74th Annual Summer Conference, August 4–7, 2005

 
When to Use Force and When to Avoid It

Summary by Emma Dolan

Photo
Ernie Regehr

1. The responsibility to protect

  • This is a key element of just war theory – the use of force is a last resort.
  • There is the implicit assumption that when all else fails, the resort to force remains.
  • Intractable problems do exist (e.g., Iraq, Afghanistan) that suggest that force cannot be wholly relied upon when all else fails.
  • Long-term problems are not amenable to short-term solutions.
  • National governments hold the responsibility to protect their own citizens; in the event of an egregious failure, the international community must intervene.
  • The international community must override national sovereignty when a government is not acting in the interests of its own people (in the event of such an egregious failure).

2. Embedded in the responsibility to protect is the responsibility to prevent

  • The most effective means of preventing humanitarian disasters is to directly alleviate suffering; peacebuilding must be used to meet needs previously unmet, prevent the abuse of rights, and stop violence.
  • These are not military challenges per se.

3. When we call on the international community, there cannot be a blanket rejection of the use of force

  • The welfare of the people must be our primary concern.
  • The failure to prevent conflict leads to our resort to force; all particular wars are preventable, but war is still a fact of life.
  • The aim must be to limit the burden of the people stuck in peril who need access to protectors.

4. Limits to force

  • One cannot look to the exercise of legal force to bring in a new order.
  • Long-term peace and stability cannot be delivered by force.
  • There is no quick fix that will work in the long term.
  • The use of force for humanitarian purposes mitigates imminent threats in order to seek long-term solutions.

5. Force must be used only within a broader spectrum

  • It must be accompanied by a broad range of instruments designed to bring peace and stability.

6. The nature of force to be deployed for humanitarian purposes

  • There is a challenge in finding tactics to fill out the gap between an outdated mode of peacekeeping and full-out military force.
  • There are limitations, and they must be accepted.
  • Intervention may be more akin to policing – protection as opposed to winning.
  • The goal is public safety while others pursue solutions; specialized communications and equipment are needed, and rules of engagement are important.
  • There is a reluctant recognition of the failure to prevent perilous crises.
  • No calm, detached analysis can be used at the point of action or decision; therefore, criteria and guidelines must be set out beforehand.

Photo
Peter Bradley

How people can be conditioned to kill

1. Do people have a natural predisposition to kill?

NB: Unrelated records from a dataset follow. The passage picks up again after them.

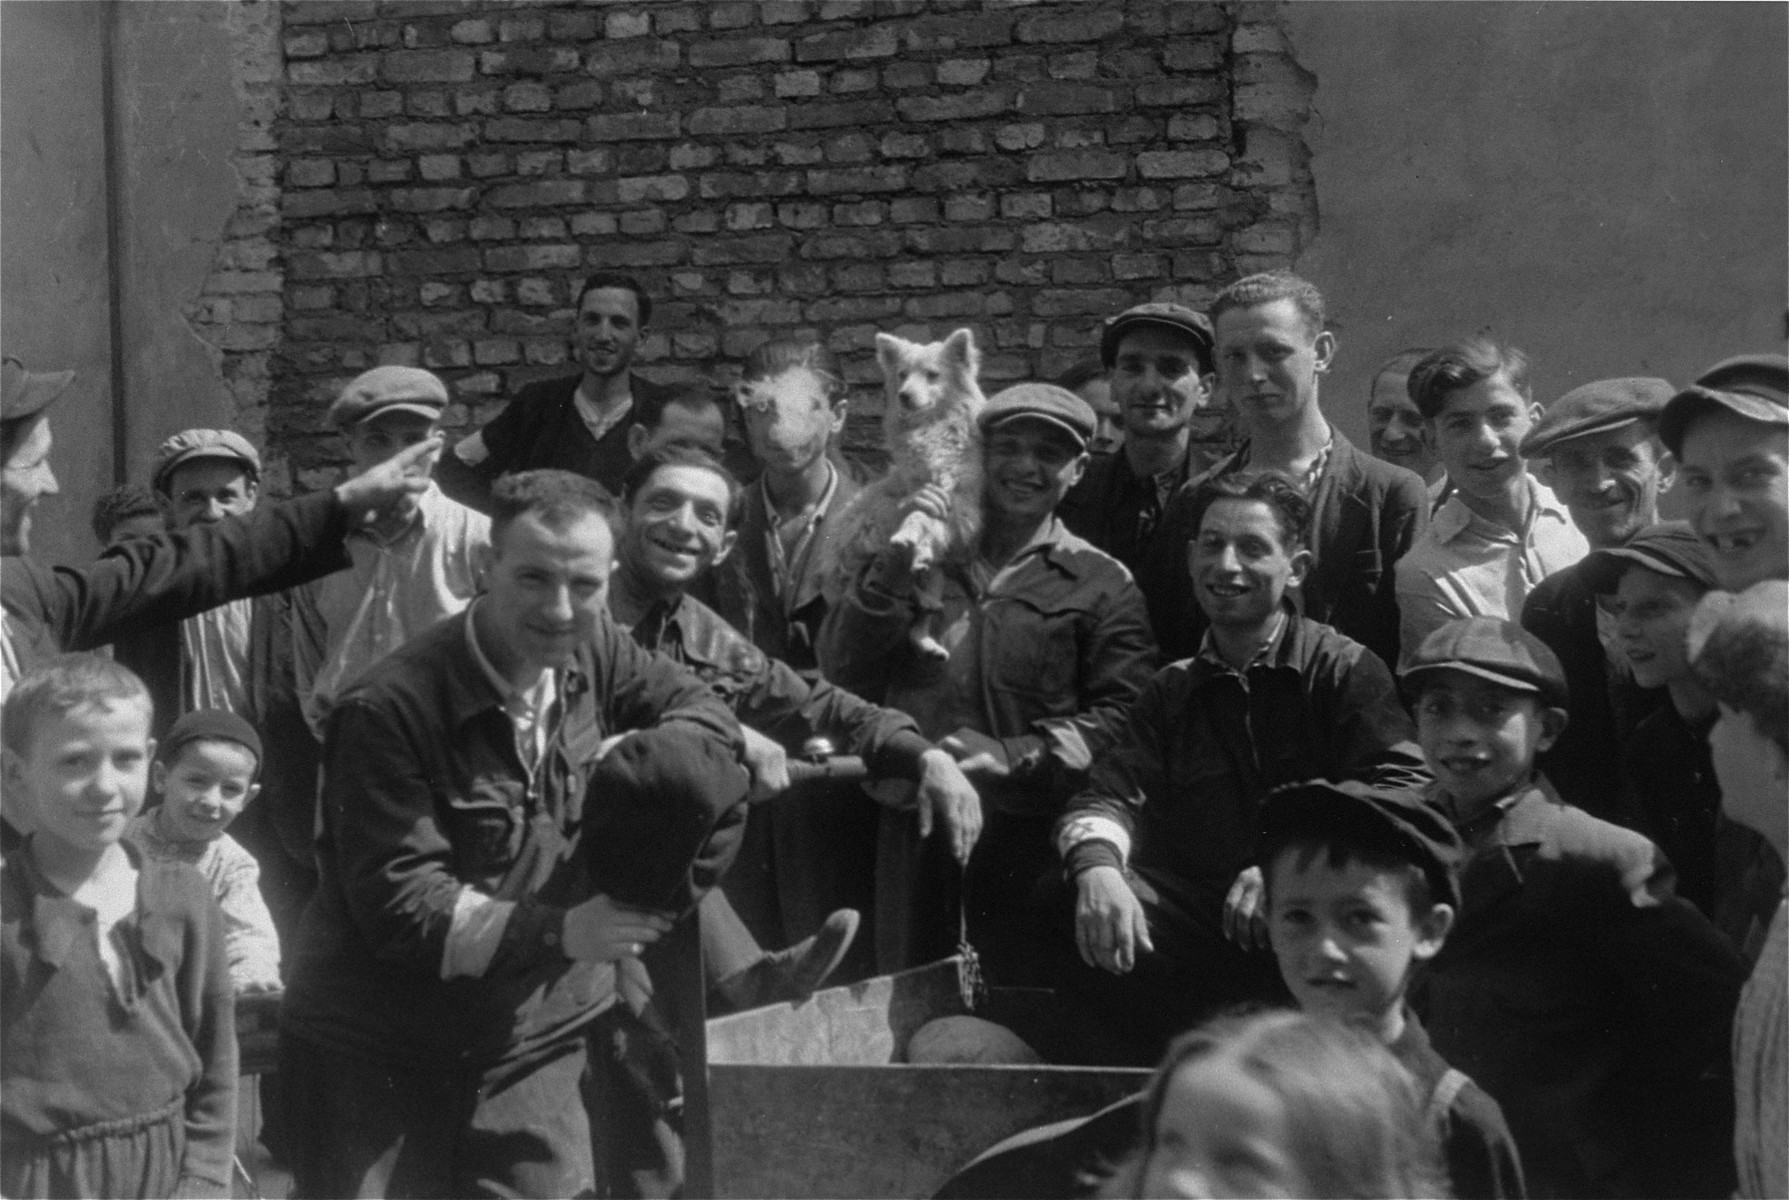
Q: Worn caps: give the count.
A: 11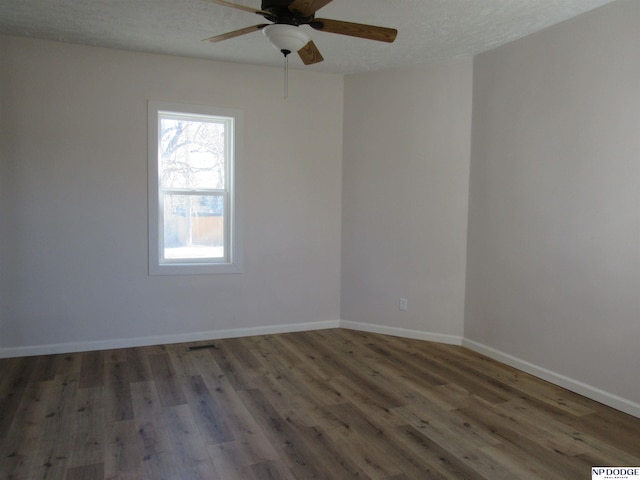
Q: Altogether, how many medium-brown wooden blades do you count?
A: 5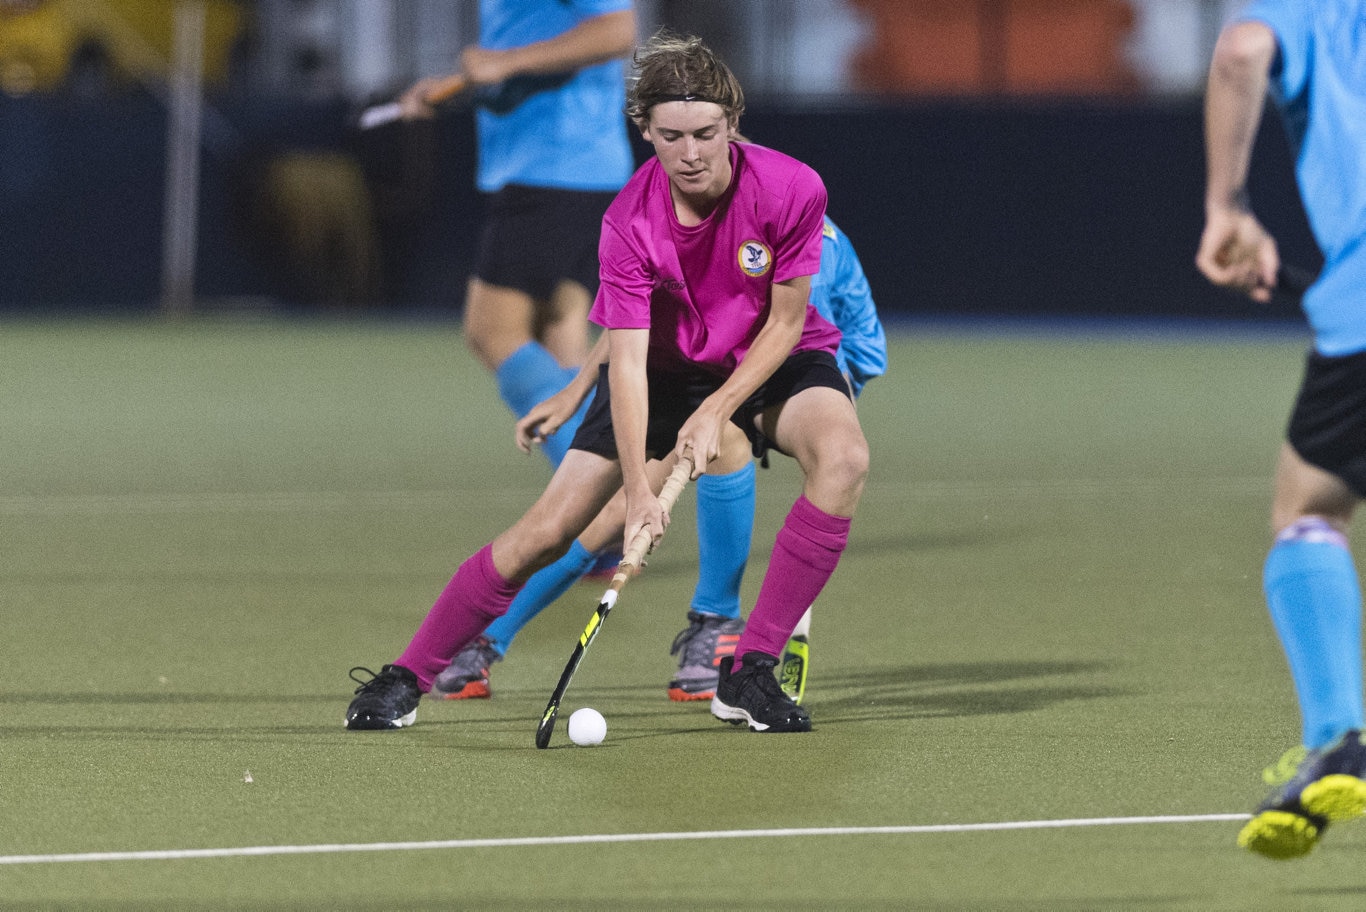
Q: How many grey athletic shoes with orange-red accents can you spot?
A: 2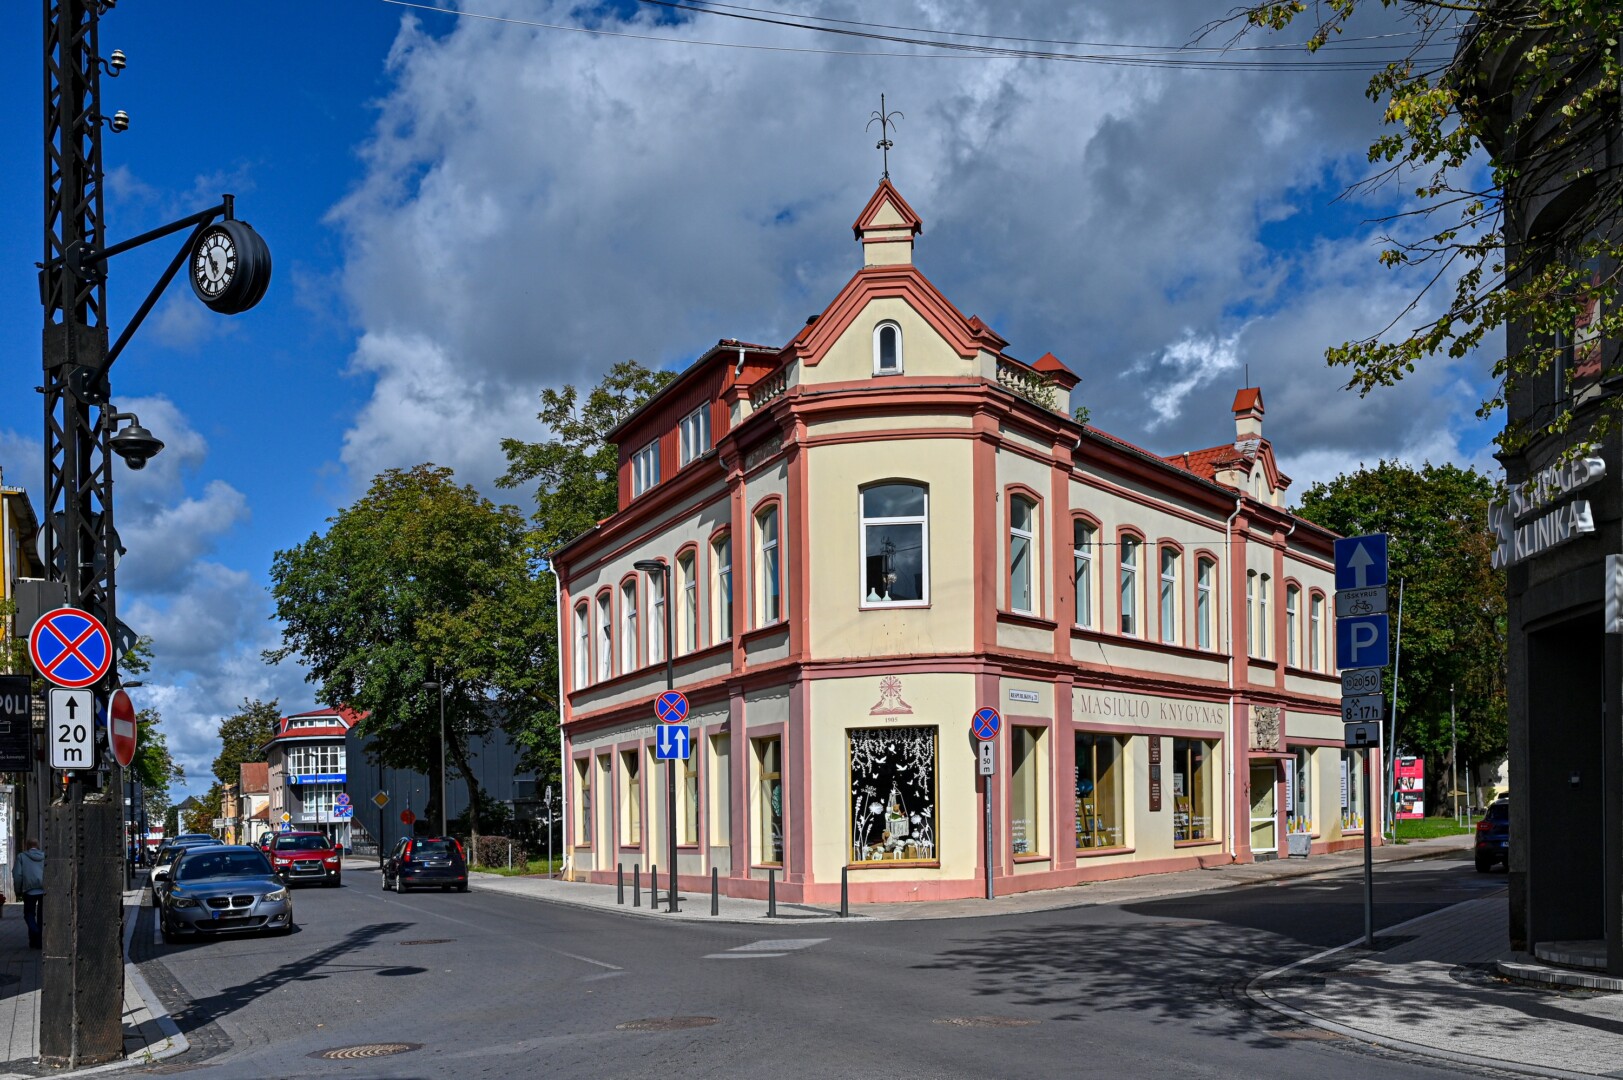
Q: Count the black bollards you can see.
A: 6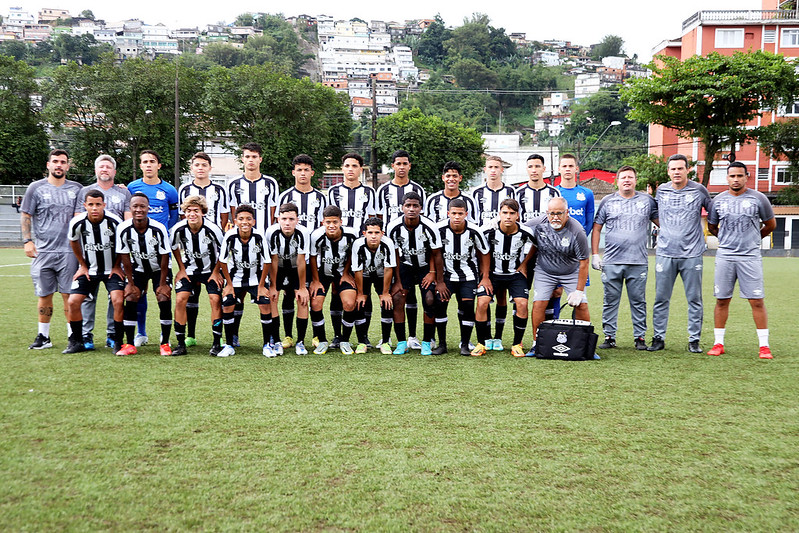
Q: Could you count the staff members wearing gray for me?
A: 6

  • Yes. There is a natural aggression in all of us.
  • Certain stimuli can make the average person aggressive (e.g., alcohol weakens inhibition, and is used often in guerrilla warfare).
  • Almost everyone can be conditioned to kill.

2. What conditions must be present for normal people to kill?

  • The closer the killer is to the victim, the more resistant the killer will be. If the killer identifies the victim as a person, it is more difficult to kill.
  • It is easier for members of an artillery unit to kill than it is for those engaged in hand-to-hand combat.
  • Social and cultural distances are important. As well, as they can be highlighted and used to de-humanize the other side.
  • If an authority is giving the order to kill, he or she must be legitimate; the closer and more respected the authority is, the easier for the subordinate.
  • The demands placed on the subordinate must be legitimate, lawful and intense.
  • Soldiers seek moral justification, and need to be able to believe that what they are doing is not murder.
  • The pressure of a group can make people more likely to kill.
  • People in groups are more likely to kill than are individuals.
  • Groups enable killing because individuals are reluctant to let their group members down.
  • People conform to pressure and responsibility is diffused.
  • Desensitization reduces a person’s aversion to killing, and can be conditioned.
  • Conditioning is used in the training of soldiers (e.g., shaping targets as humans), and training “kicks in” when soldiers are in armed combat.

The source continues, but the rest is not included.